S3 Storage Usage and Costs

Hi All,

We are designing a solution for a new startup that we is still on the early stages.
As we have no HDFS experience, we are thinking to use Amason S3 for deep storage.

As S3 pricing varies according to the plan used and also how often the data stored is accessed etc I would like to know your experience regarding costs in S3.

To give a better example, for the first 50TB, SE Standard costs 0.0245 per GB per month, where S3 Standard - Infrequent Access costs almost half that. So one of my question is, should I use S3 Standard - Infrequent Access ?

I assume that his has to do with how frequently deep storage data is accessed. My understanding is that it is accessed only when there is a failure etc. But is this correct?

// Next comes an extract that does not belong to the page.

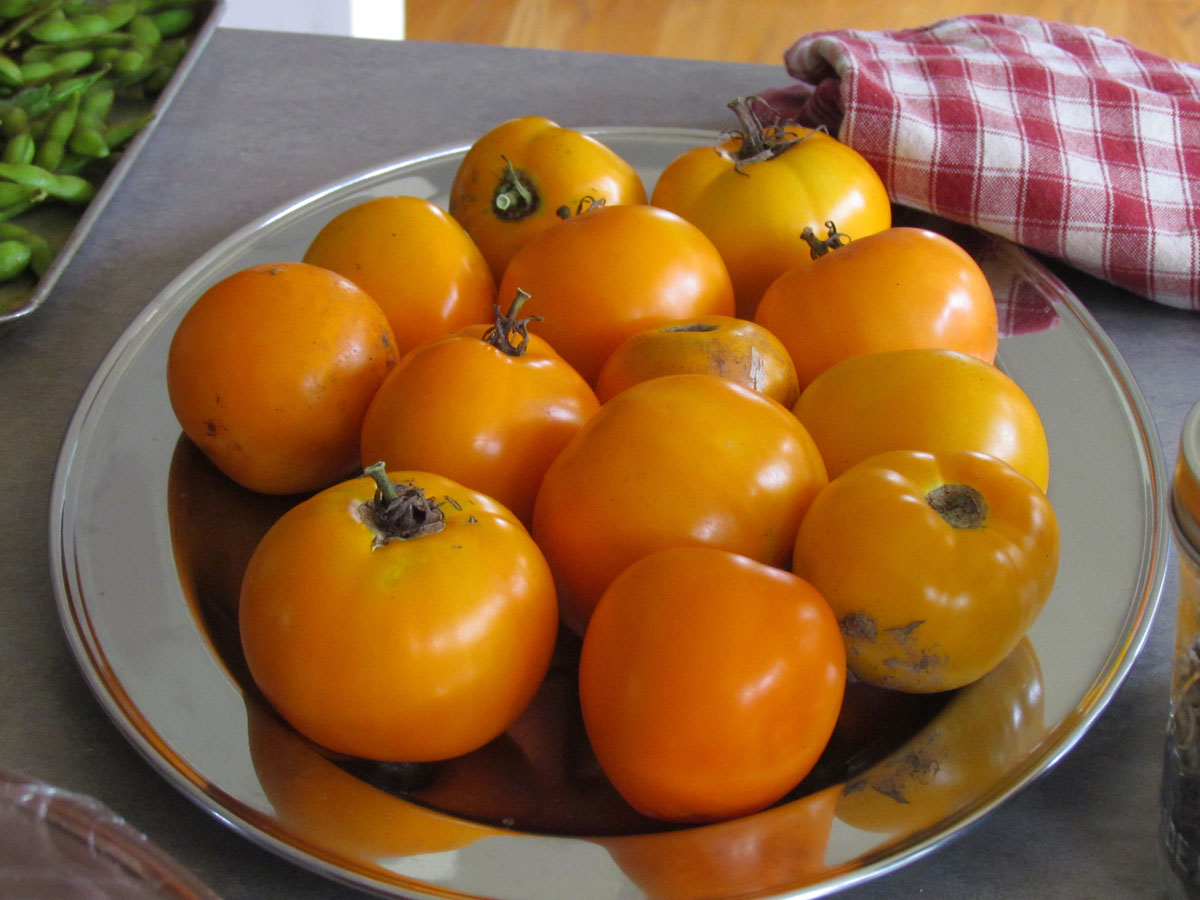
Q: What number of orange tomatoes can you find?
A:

Also if you have some examples from your usage on S3, it would be much appreciated.

Kind Regards,
Ioannis Ntantis

Hey!

Deep Storage is written to by any ingestion task – how much truly depends on the incoming data volume and the effectiveness of the data processing you set up in Druid. E.g., use of indexes on columns and how much roll-up you set up.

Deep Storage is read by the Historical processes as data is made available (the coordinator does all this bit), if it needs to be balanced, to enforce replication factors, and – of course – when you add a new node it must load all of it. Again, how much gets read depends on things like your Load and Drop Rules (some or all of the data?) and how often you completely rebuild your historicals.

Did you consider Min.IO? I used it for a cluster of Raspberry Pis…
A Raspberry Pi Apache Druid cluster? Well why not!

Something like this…

Dear Peter,

Thank you very much for your detailed explanation.
To be honest I did not know of MinIO. From what I see they do not charge per access, only for the storage.

Again thank you, much appreciated.

Regards,
Ioannis

1 Like